Desert Beetle Inspires Frost Control Technique

Photolithography technique could mean energy and cost savings in keeping vital equipment dry.

Researchers have discovered how chemical micro-patterns can beused to control frost formation due to condensation with inspiration from the shell of a beetle.

Crawling in one of the hottest climates, the Namib Desert Beetle collects airborne water molecules at the top of each bump of its shell. The beetle can drink from this water using flat paths which direct collected water to the beetle’s mouth.

The Namib Desert Beetle collects airborne water using the bumps along its shell.

The Namib Desert Beetle collects airborne water using the bumps along its shell.

“The main takeaway from the Desert Beetle is we can control where dew drops grow,” said Jonathan Boreyko, assistant professor of Biomedical Engineering and Mechanics at Virginia Tech.

Controlling Frost via Photolithography

By means of photolithography – a process using light to transfer patterns from a photomask to a light-sensitive chemical on a substrate – scientists can persuade chemical arrays to attract water onto a surface that would normally repel water. With this technique, frost can be controlled or altogether prevented.

This chemical pattern was used by researchers from Virginia Tech on a thin film of about one centimeter to control frost.

Although photolithography is used for micro-scale fabrication, researchers believe upscaling is possible using hydrophilic patterns overtop of hydrophobic surfaces.

A mask is illuminated with intensive light i the UV region in a photolithographic production process. (Image courtesy The National Metrology Institute of Germany.)

A mask is illuminated with intensive light i the UV region in a photolithographic production process. (Image courtesy of The National Metrology Institute of Germany.)

“We made a single dry zone around a piece of ice,” Boreyko said. “Dew drops preferentially grow on the array of hydrophilic dots. When the dots are spaced far enough apart and one of the drops freezes into ice, the ice is no longer able to spread frost to the neighboring drops because they are too far away. Instead, the drops actually evaporate completely, creating a dry zone around the ice.”

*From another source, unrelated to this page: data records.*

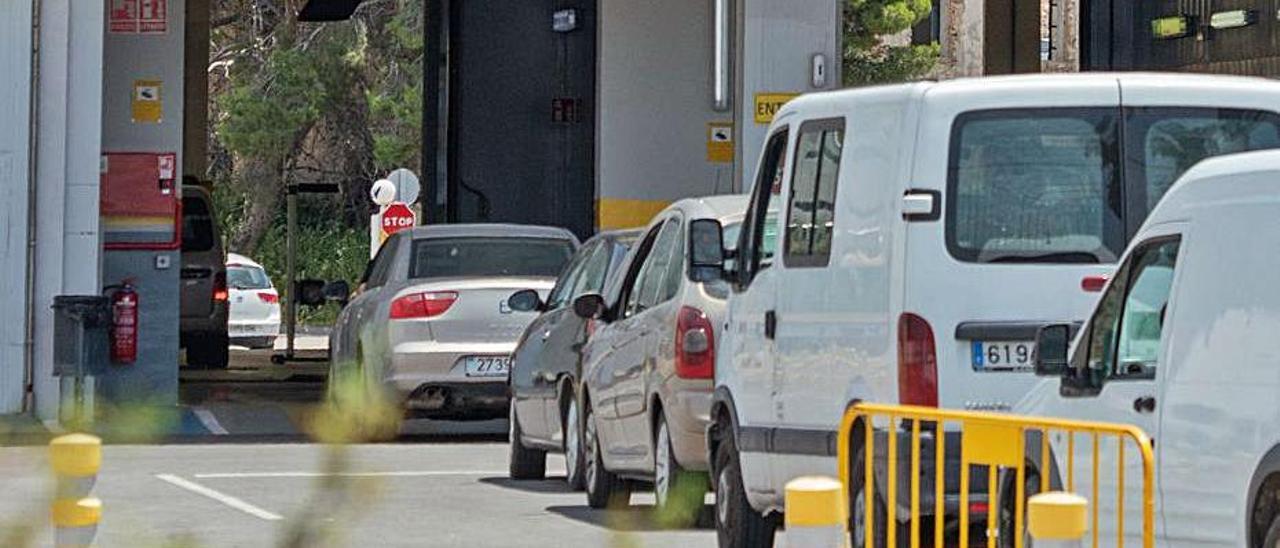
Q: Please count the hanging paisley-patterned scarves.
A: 0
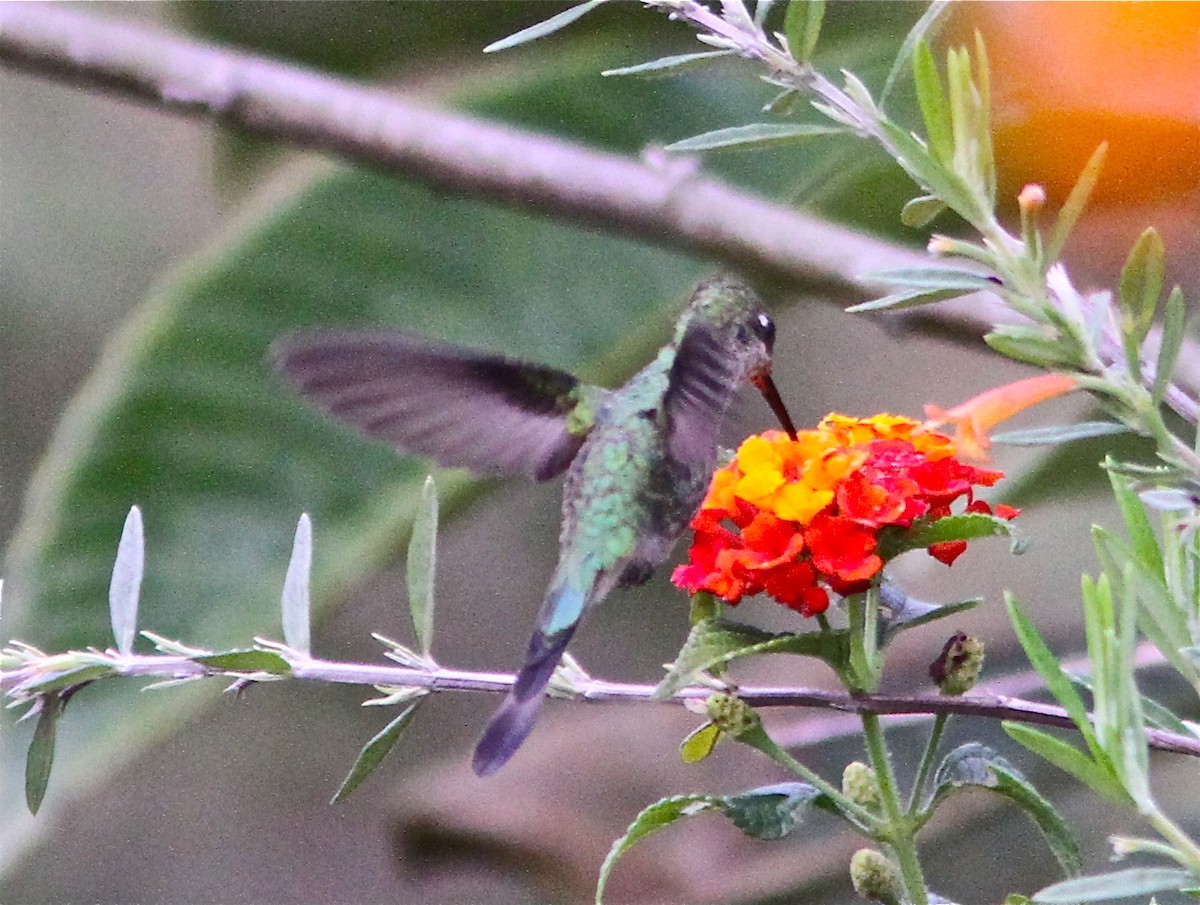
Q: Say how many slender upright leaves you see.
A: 3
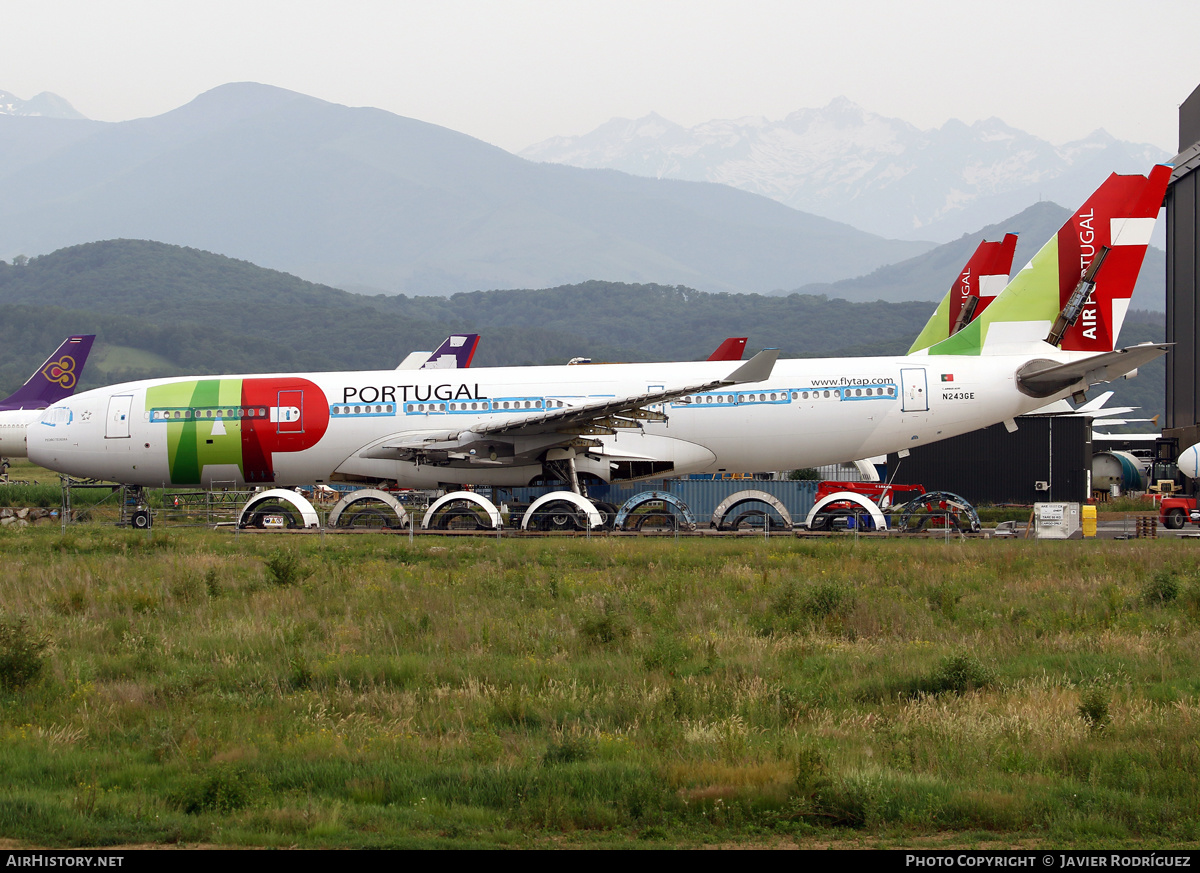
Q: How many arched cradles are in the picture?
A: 8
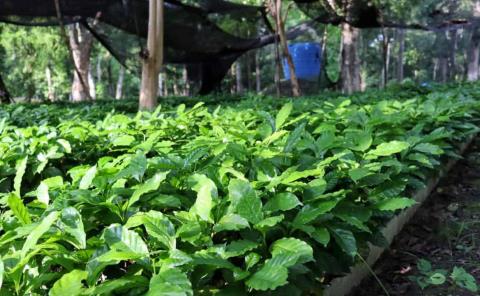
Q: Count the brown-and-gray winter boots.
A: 0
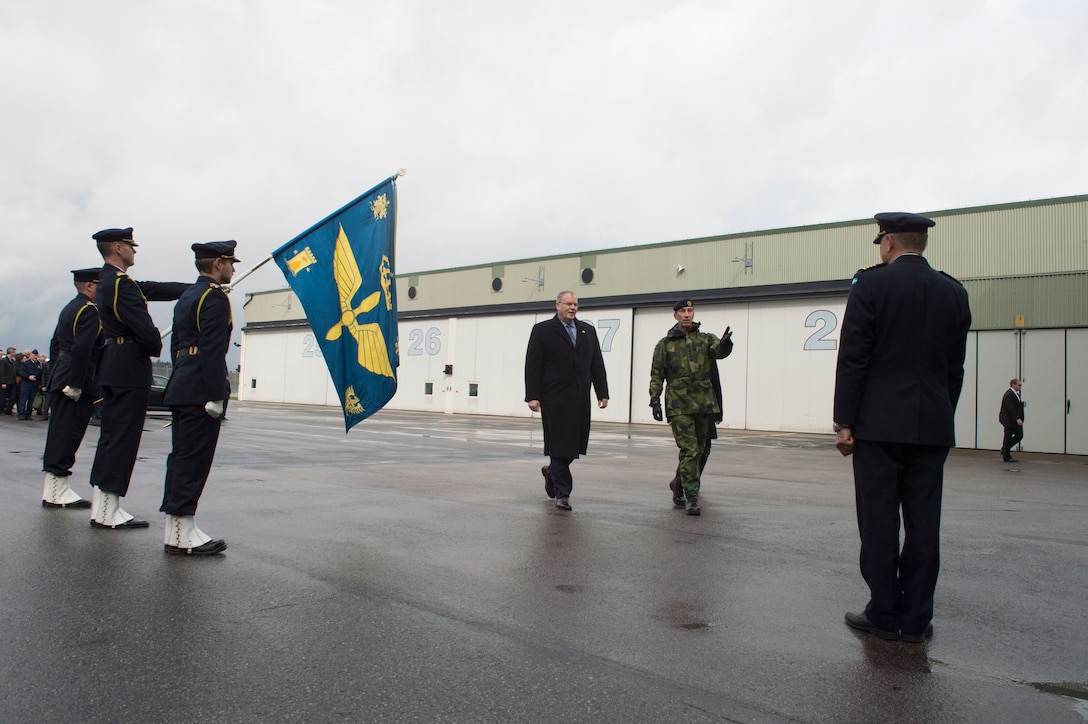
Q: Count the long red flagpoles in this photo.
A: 0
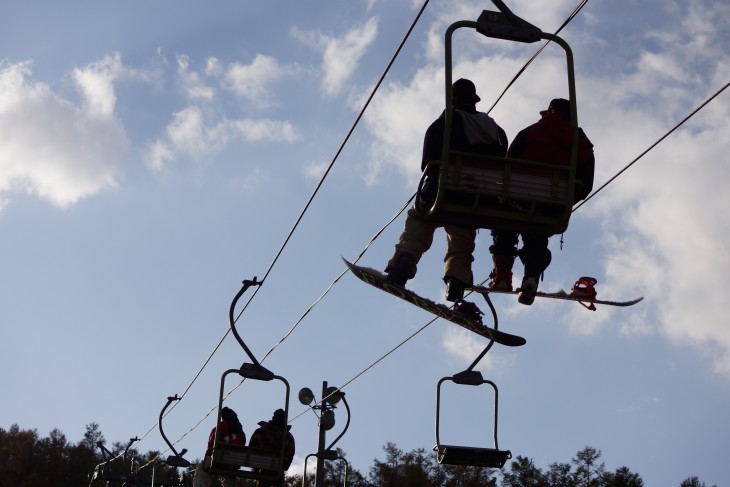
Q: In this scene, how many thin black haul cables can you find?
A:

The following video shows frost spreading faster when droplets are closer together. By adjusting condensation spacing, the rate at which frost spreads is reduced or completely eliminated.

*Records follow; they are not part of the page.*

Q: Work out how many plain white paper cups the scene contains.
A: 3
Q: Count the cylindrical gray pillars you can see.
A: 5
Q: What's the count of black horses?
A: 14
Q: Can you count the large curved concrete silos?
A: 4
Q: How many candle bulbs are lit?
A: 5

(Video courtesy of Saurabh Nath/Virginia Tech.)

“Fluids go from high pressure to low pressure,” Boreyko said. “Ice serves as a humidity sink because the vapor pressure of ice is lower than the vapor pressure of water. The pressure difference causes ice to grow, but designed properly with this beetle-inspired pattern, this same effect creates a dry zone rather than frost.”

Cost Savings in Staying Dry using Less Energy

With a frost-free zone application, expensive de-frosting such as using harsh deicing chemicals for wind turbines or airplane wings as well as maintaining heat coil pumps can be eradicated.

“Keeping things dry requires huge energy expenditures,” said C. Patrick Collier, a research scientist at the Oak Ridge National Laboratory and co-author of the study. “That’s why we are paying more attention to ways to control water condensation and freezing. It could result in huge cost savings.”

The results of Boreyko and Collier’s report can be read in detail in the online journal Scientific Reports.